SQLoader As a Process

The SQLoader is a CLI program that enables you to load data into SQreamDB from other DBMS and DBaaS.

SQLoader supports Oracle, Postgresql, Teradata, Microsoft SQL Server, and SAP HANA.

Before You Begin

It is essential that you have the following:

  • Java 17

  • SQLoader configuration files

  • SQLoader.jar file

Minimum Hardware Requirements

Component

Type

CPU cores

16

RAM

32GB

Sizing Guidelines

The SQLoader sizing is determined by the number of concurrent tables and threads based on the available CPU cores, limiting it to the number of cores minus one, with the remaining core reserved for the operating system. Each SQLoader instance runs on a single table, meaning concurrent imports of multiple tables require multiple instances. Additionally, when dealing with partitioned tables, each partition consumes a thread, so users should consider the table’s partition count when managing thread allocation for efficient performance.

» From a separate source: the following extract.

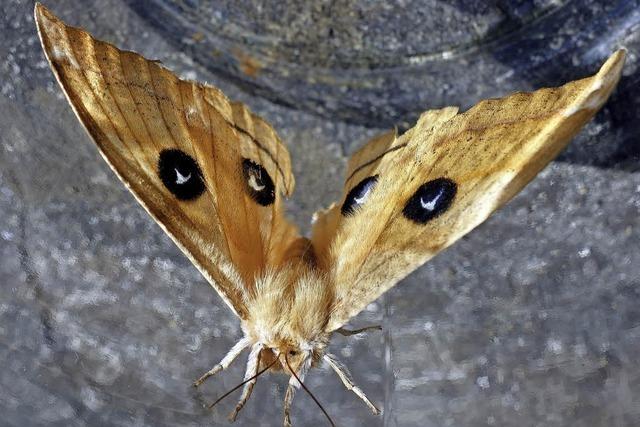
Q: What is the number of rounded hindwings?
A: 2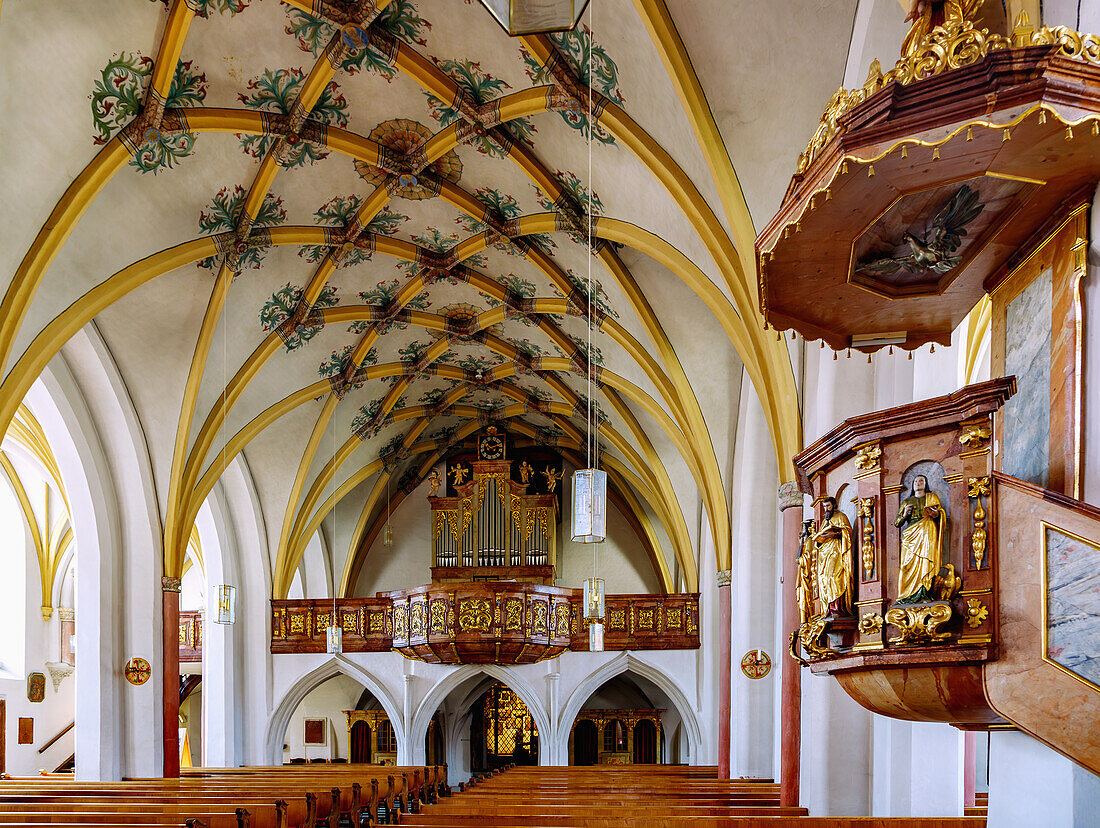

Installation and Connection

Getting the SQLoader Configuration and JAR Files

  1. Download the .tar file using the following command:

    curl -O https://sq-ftp-public.s3.amazonaws.com/sqloader-v7.12.tar
    
  2. Extract the .tar file using the following command:

    tar -xf sqloader-7.12.tar.gz
    

    A folder named sqloader with the following files is created:

File

Description

sqream-mapping.json

Maps foreign DBMS and DBaaS data types into SQreamDB data types during ingestion

sqload-jdbc.properties

Used for defining a connection string and may also be used to reconfigure data loading

reserved_words.txt

A list of reserved words which cannot be used as table and/or column names.

sqloader.jar

The SQLoader package file

Establishing a Connection

The sqload-jdbc.properties file contains a connection string that must be configured to enable data loading into SQreamDB.

  1. Open the sqload-jdbc.properties file.

  2. Configure connection parameters for:

    1. Either Postgresql, Oracle, Teradata, Microsoft SQL Server, SAP HANA or SQreamDB connection strings

    2. Optionally, Oracle or SQreamDB catalogs (recommended)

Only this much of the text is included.